The junction of the transepimeral sulcus with the mesopleural sulcus was shown to be an interesting feature to help differentiate eulophid subfamilies. While this character is homoplastic across Eulophinae and Tetrastichinae, state 0 was unequivocally present in the fossil species, and therefore this character was used to help place it. Taxa without a sulcus were coded as “?”.
11. Admarginal setae presence: 0 = present (Fig. 2A, B); 1 = absent.
Admarginal setae are located immediately posterior to the fore wing marginal vein and are frequently longer than the surrounding dorsal and ventral setae. Most Eulophidae have these setae, but they are absent in a few, presumably derived, species.
12. Admarginal setae length: 0 = long (Graham 1959 fig. 9); 1 = short (Fig. 2A, B).
The distinction of admarginal setae occurs mainly in two ways, either by being very different in length relative to surrounding setae, or by their isolation. In many Eulophidae, the admarginal setae are much longer than most other fore wing setae. Both states occur in other Chalcidoidea, with state 1 being arguably the most frequent. Taxa without admarginal setae were coded as “?”.
13. Number of rows of admarginal setae: 0 = more than one row (Fig. 2A, B); 1 = one row (Graham 1959, fig. 9).
In many Eulophinae, long admarginal setae are present in only one row. This is also the case in taxa where the admarginal setae arise in part from the ventral surface of the marginal vein, such as Opheliminae. When multiple rows are present, they may occur irregularly as 2 or 3 rows, sometimes with the two fore wings differing. Taxa without admarginal setae were coded as “?”.
14. Cubital fold shape: 0 = straight or only slightly curved (Graham 1959, fig. 7); 1 = strongly curved near basal fold (Graham 1959, fig. 6).
A strong curvature of the cubital fold, and of its corresponding setal track, is known in Cirrospilini (Graham 1959). It proves diagnostic for many members of the tribe, although some species possess only a mildly curved cubital fold.
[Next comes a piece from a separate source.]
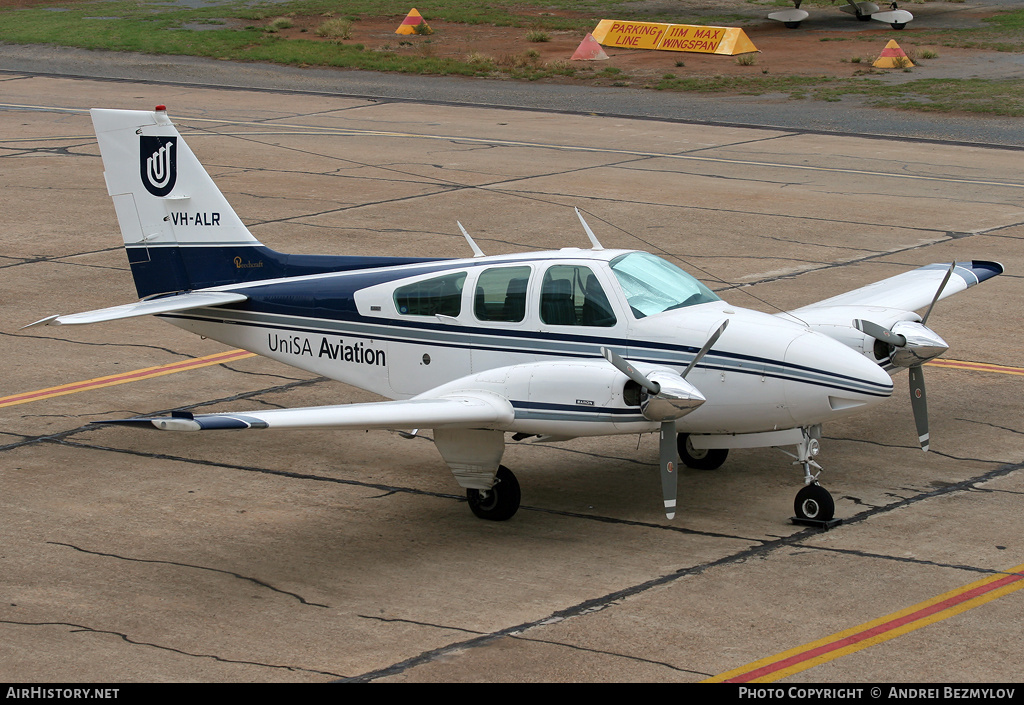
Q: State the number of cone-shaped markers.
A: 3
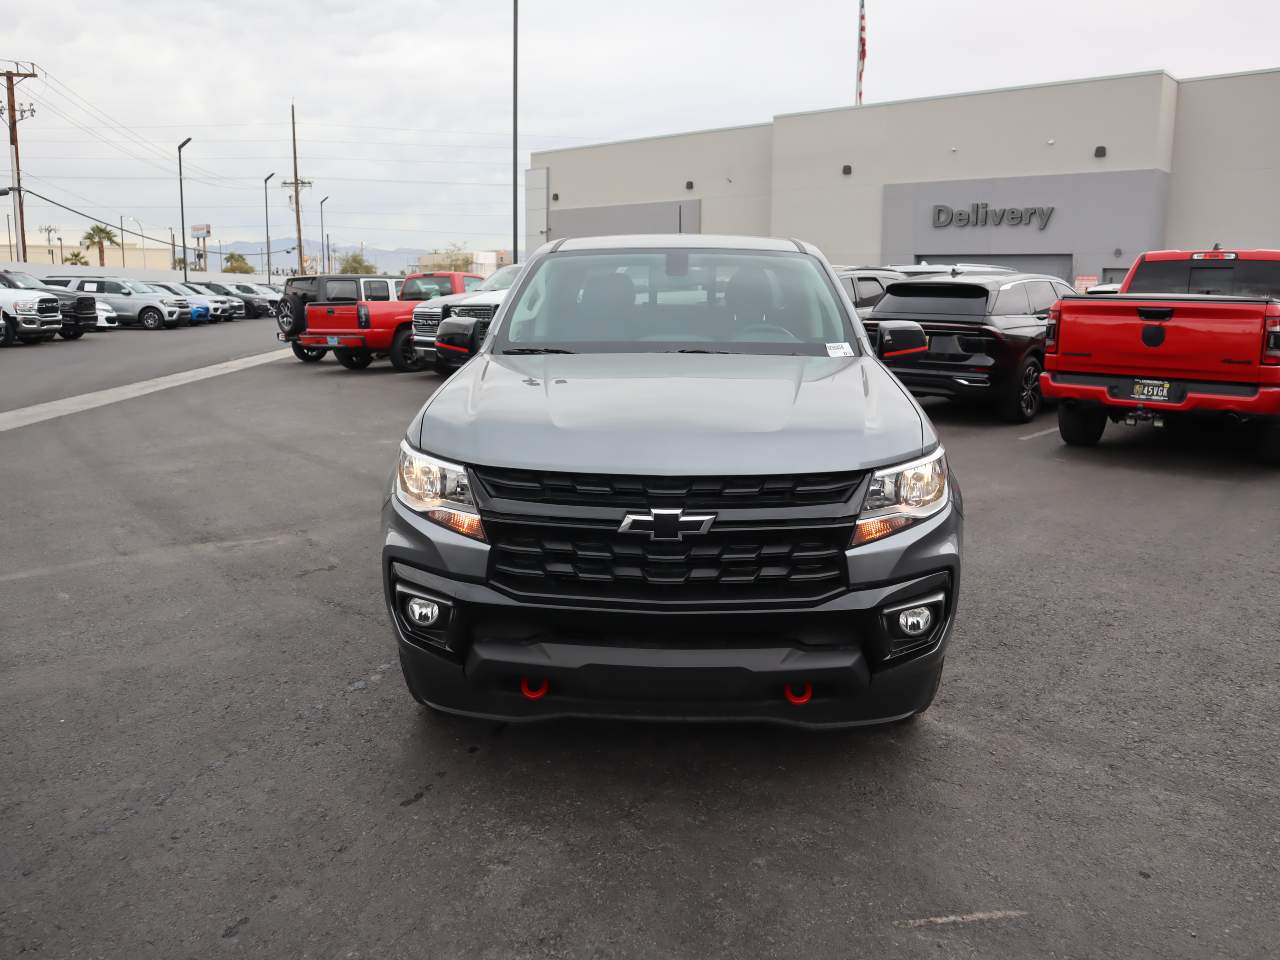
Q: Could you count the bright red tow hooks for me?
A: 2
15. Parastigma connection: 0 = smooth (Graham 1959, fig. 5); 1 = abrupt (Graham 1959, figs 8–9).
The abruptness of the connection of the parastigma with the marginal vein has often been used to identify Eulophini (Graham 1959), although we found it to be difficult to assess in many species.
16. Postmarginal vein length: 0 = as long or longer than stigmal vein (Fig. 2A, B); 1 = shorter than stigmal vein (LaSalle 1994, figs 129–130).
The postmarginal vein is variable in length in Eulophidae, although a majority of taxa possess either state 0 or state 1. While most Tetrastichinae have state 1, Peckelachertus Yoshimoto and Quadrastichodella Girault have state 0.
17. Tarsomere count in females: 0 = 5; 1 = 4.
The number of tarsomeres in females is diagnostic for Eulophidae, with four tarsomeres instead of the usual five. This character separates the outgroup species F. erdoesi (Tetracampidae) from the ingroup Eulophidae.
18. Propodeal callus setae: 0 = 10 or more setae (Fig. 4F); 1 = 0 to 9 setae (Figs 4E, 5C).
Larger numbers of propodeal callus setae are present in most Eulophini. Additional states were initially coded for taxa with a smaller number of propodeal callus setae, but these proved to be more difficult to treat consistently and thus were collapsed into state 1.